### Problem description
Search term "many": copy each line of the data containing it.
== Information given ==
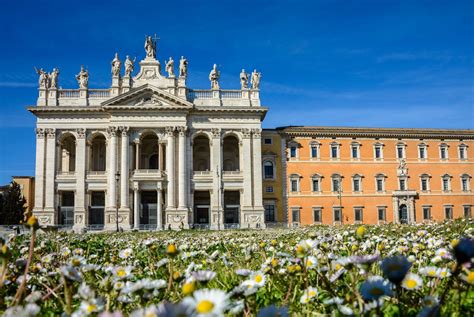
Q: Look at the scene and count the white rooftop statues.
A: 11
===
== Information given ==
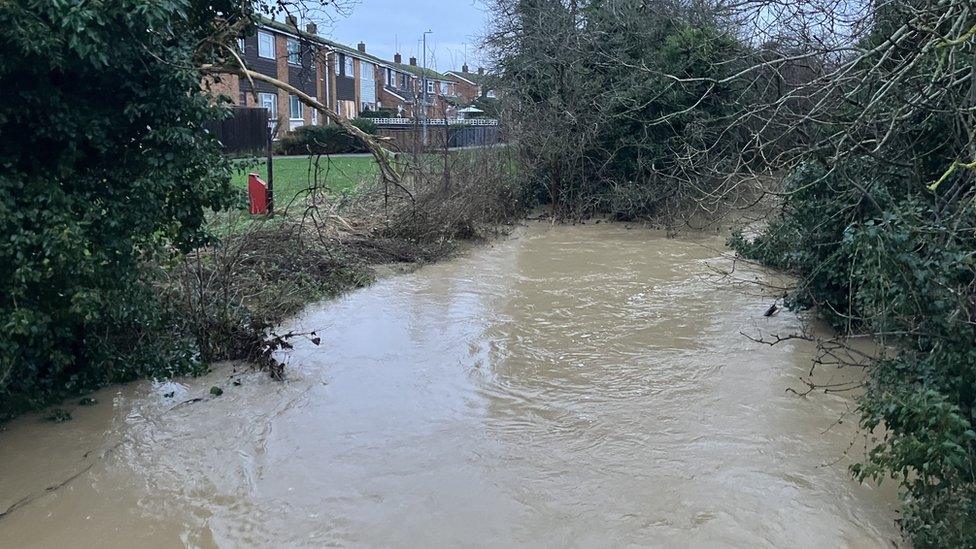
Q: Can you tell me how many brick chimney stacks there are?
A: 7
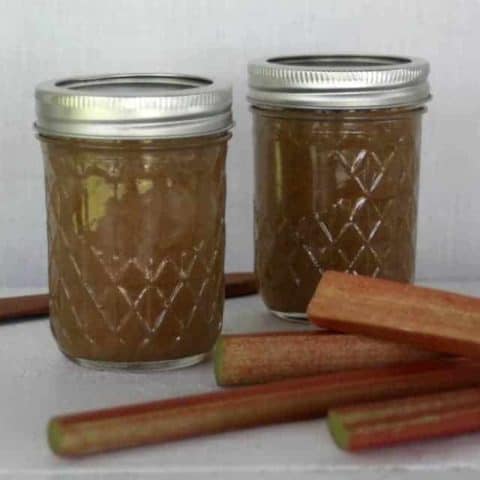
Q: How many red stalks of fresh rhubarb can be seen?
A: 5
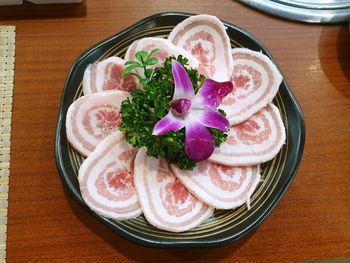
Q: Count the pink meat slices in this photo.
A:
===
### Written solution
Q: Can you tell me how many brick chimney stacks there are?
Q: How many red stalks of fresh rhubarb can be seen?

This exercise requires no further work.